Task brief — Among the entries below, find the lines holding "number" and copy them.

Data —
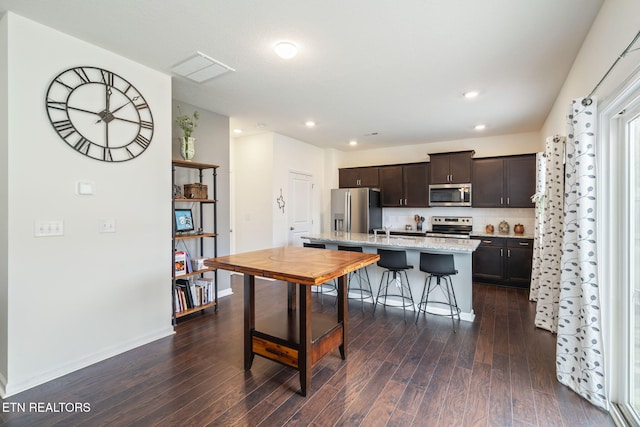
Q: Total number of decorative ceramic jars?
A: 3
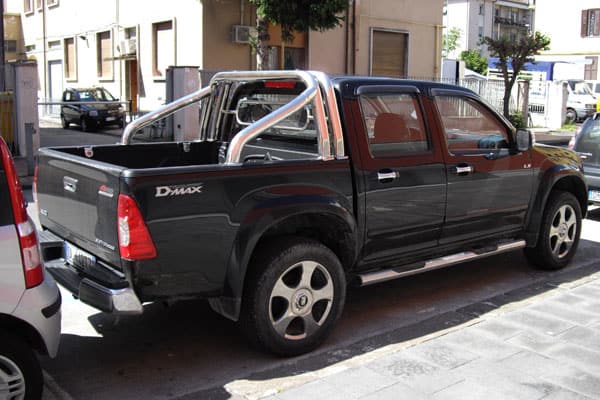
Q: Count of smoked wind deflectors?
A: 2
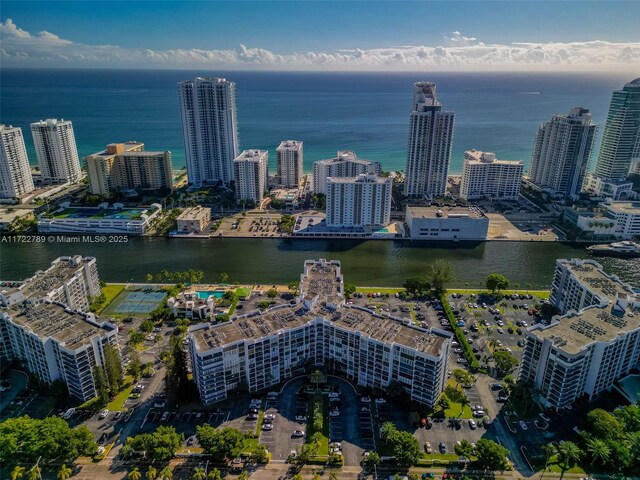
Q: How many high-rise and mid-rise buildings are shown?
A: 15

==

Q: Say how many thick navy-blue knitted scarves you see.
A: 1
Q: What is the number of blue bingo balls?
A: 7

Written response —
Q: Total number of decorative ceramic jars?
Q: What is the number of blue bingo balls?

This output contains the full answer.